There’s no doubt about it—college is expensive. And if your parents didn’t have a college fund set up for you or pay for it themselves and you didn’t get scholarships or financial aid, your only option is student loans, which means you’ll graduate with a mountain of student loan debt.
According to the Institute for College Access & Success, 68% of graduates from public and nonprofit colleges in 2015 had student loan debt, with an average of $30,100 per borrower. Graduating with debt before you have your first real job has become the American Way. What a way to start adulthood. And the sad part? Unless you are in a specialized field like healthcare, engineering, etc., chances are your average salary might be between $35,000-$40,000 a year…eventually. So by the time you pay rent, utilities, student loan payments, car payments, insurance, groceries and a new wardrobe for your new job, that doesn’t leave much. It’s no wonder people find themselves in credit card debt, which can get so bad it only contributes to the problem.
Student loan payments can get high, and if your salary isn’t that great, you won’t be able to start a savings account or save for your retirement. That’s going to cost you hundreds of thousands of dollars in lost retirement funds when you are old and need it most. If your debt situation is bad, you might file for bankruptcy to discharge your debts. You might also consider student loan bankruptcy, and while not all student loans are eligible to be discharged, many can be reduced or eliminated. It just takes some extra doing to get your student loan debt discharged when you file for bankruptcy, and there are no guarantees it will happen. So what should you do? The one thing you don’t want to do is stop paying them. That can have damaging consequences.
Other Creative Solutions
I have heard of some creative solutions from other readers who needed help paying their student loan debt. One qualified for a line of credit from a bank. She used it to pay off her student loan because the interest rate was so much lower. But be careful. If you go this route you can convert a federal student loan with a lot of assistance options, into a private student loan with less favorable options if you can’t afford it.

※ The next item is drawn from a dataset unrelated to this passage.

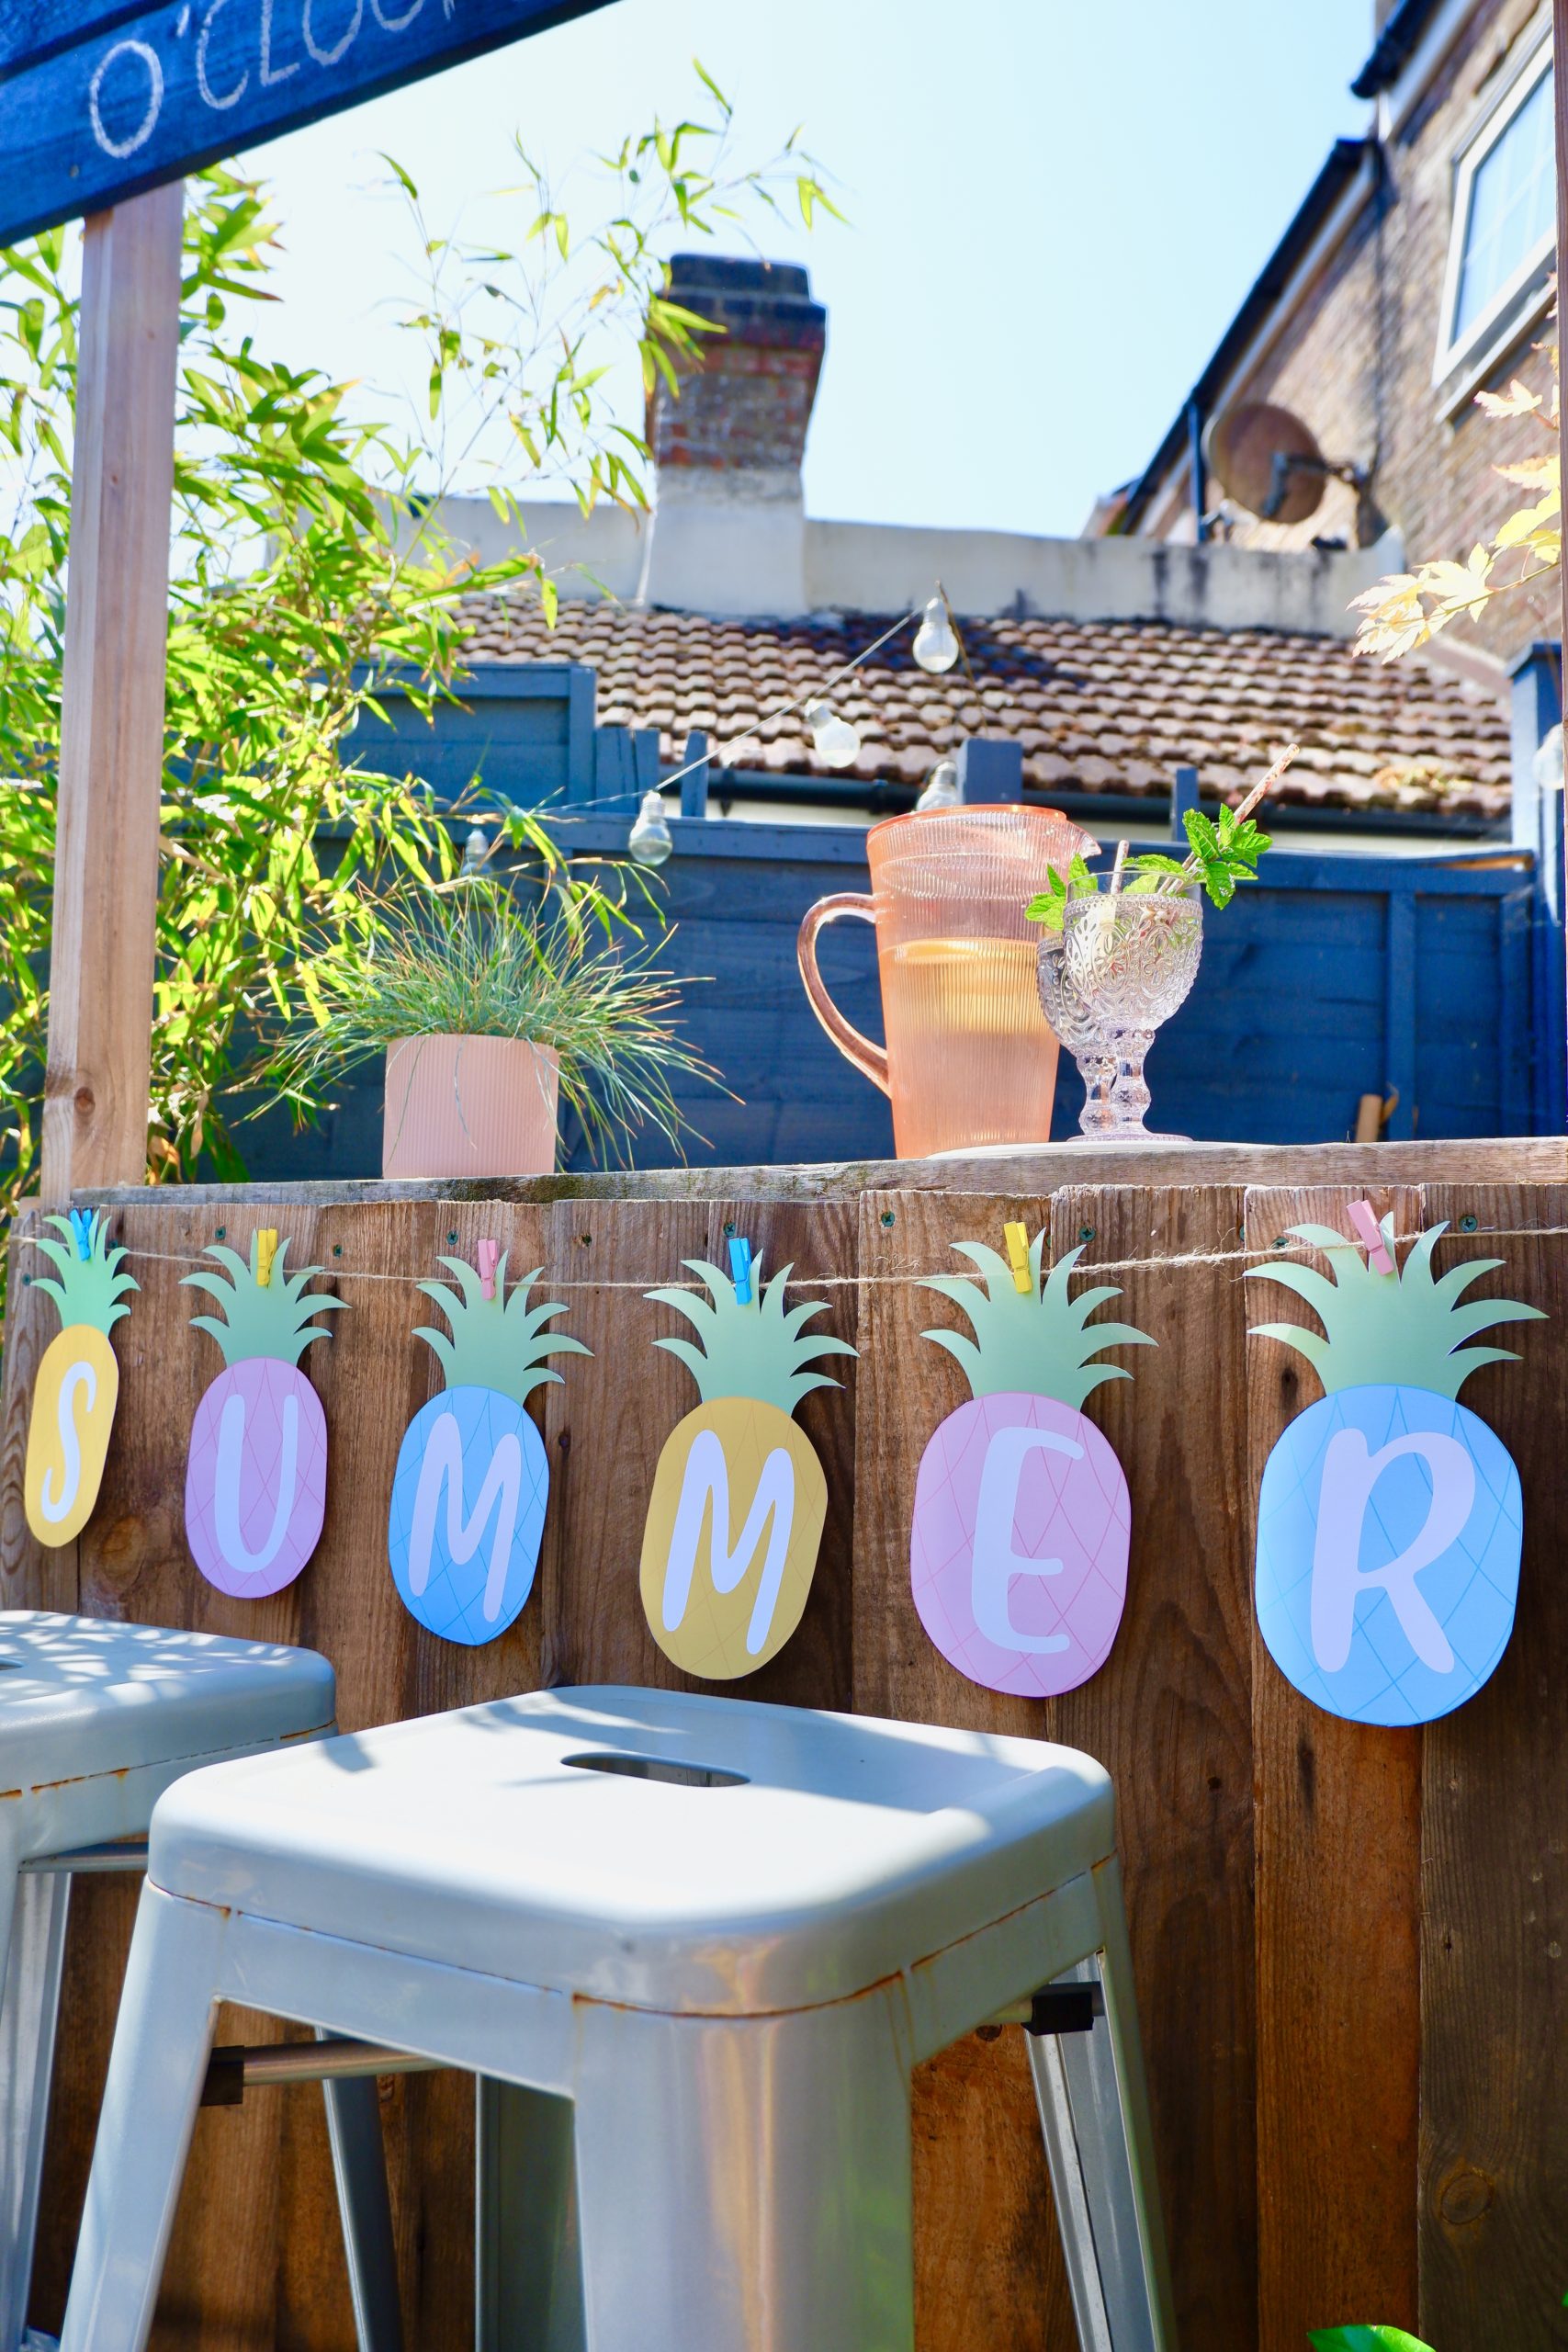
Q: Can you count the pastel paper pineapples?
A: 6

Another reader looked extensively to find a credit card that had a 0% introductory rate, no balance transfer fees and no fees for writing a check on the account and paid his student loan off that way. There is a trick to this, however. You should try to have as much of that balance paid off before the introductory rate expires. If you see that’s not going to happen, a month or two before your introductory rate ends, find another card with a 0% introductory rate and no balance transfer fee and repeat the process. This reader did that several times until his student loan debt and a few credit cards were paid off.
And another reader stopped going to college for a couple of years because her student loan debt was getting too high. She got a full-time job with benefits that included paying for college tuition, books and fees at 100% as long as she got an A, B or C in the class. Her work schedule was noon-10:30 p.m. four days a week too. This enabled her to attend school part time in the mornings until she graduated two years later. She still had student loan debt from the days when she was a full-time student, but it was minimal compared to student loans her friends had.
Avoid Student Loans Altogether if Possible
If you’re a parent reading this article and your kids’ college fund won’t be enough to cover it all, encourage them to get scholarships, apply for financial aid and maybe even enroll in a work-study program that might be available through the school. If possible, have them attend a community college the first two years, then attend a university or state school. Encourage them to choose a university with more affordable tuition, or if you live in the same town as a university, encourage them to live at home to cut costs significantly.